Dataset records:
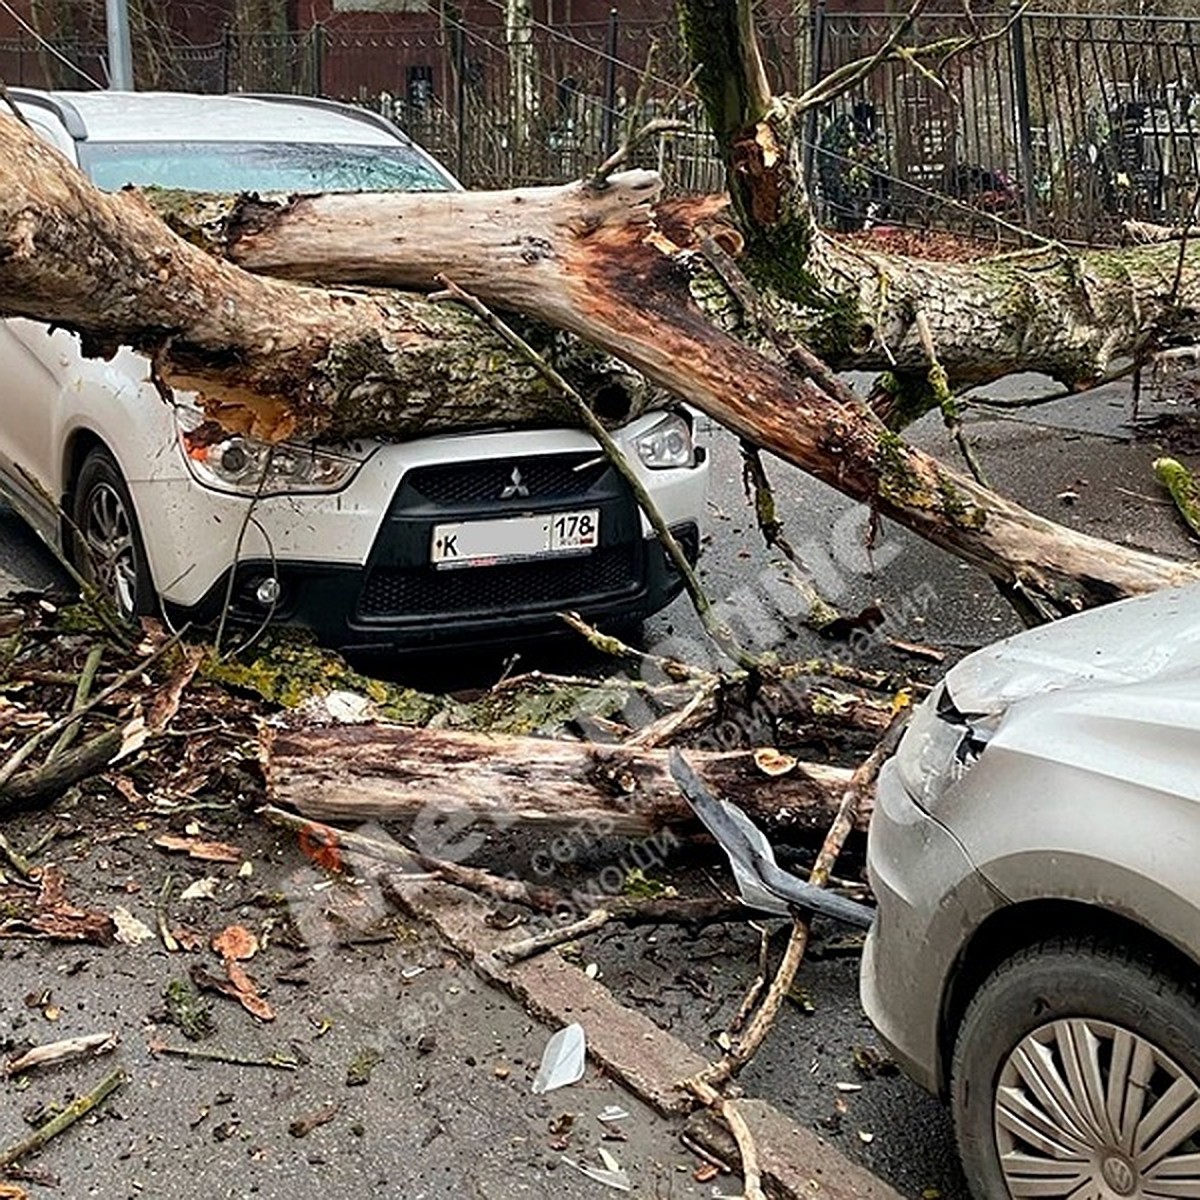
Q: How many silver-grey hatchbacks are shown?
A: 1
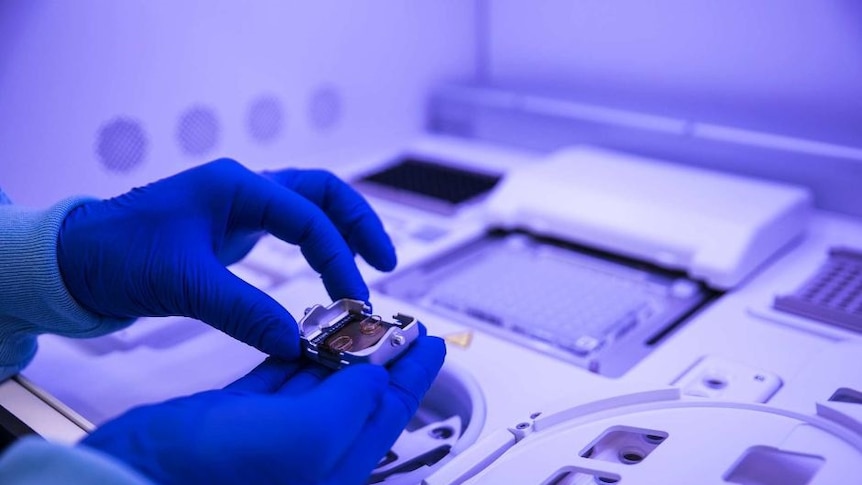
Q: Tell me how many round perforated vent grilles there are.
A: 4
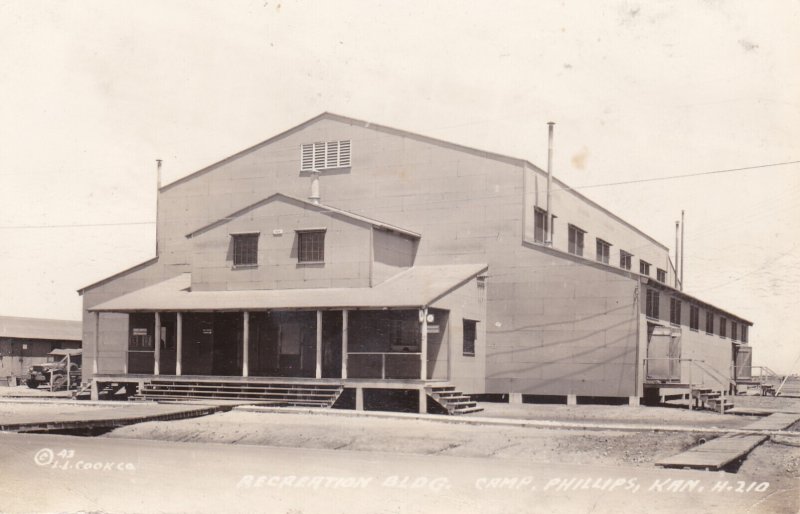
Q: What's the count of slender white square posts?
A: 7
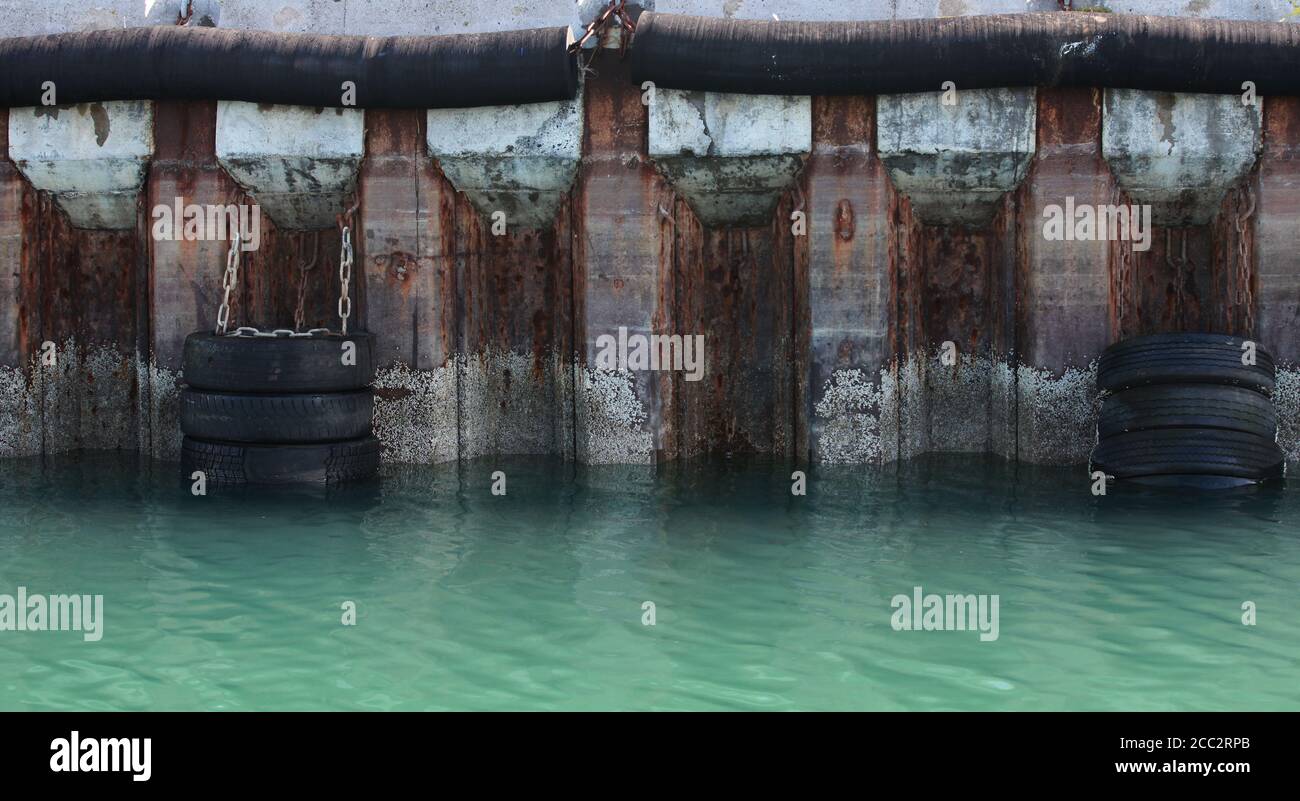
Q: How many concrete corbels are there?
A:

* **Work to complete**:
A faithful, complete copy of the entries is required, without the pictures.

* **Task output**:
Q: How many silver-grey hatchbacks are shown?
A: 1
Q: Tell me how many round perforated vent grilles there are.
A: 4
Q: What's the count of slender white square posts?
A: 7
Q: How many concrete corbels are there?
A:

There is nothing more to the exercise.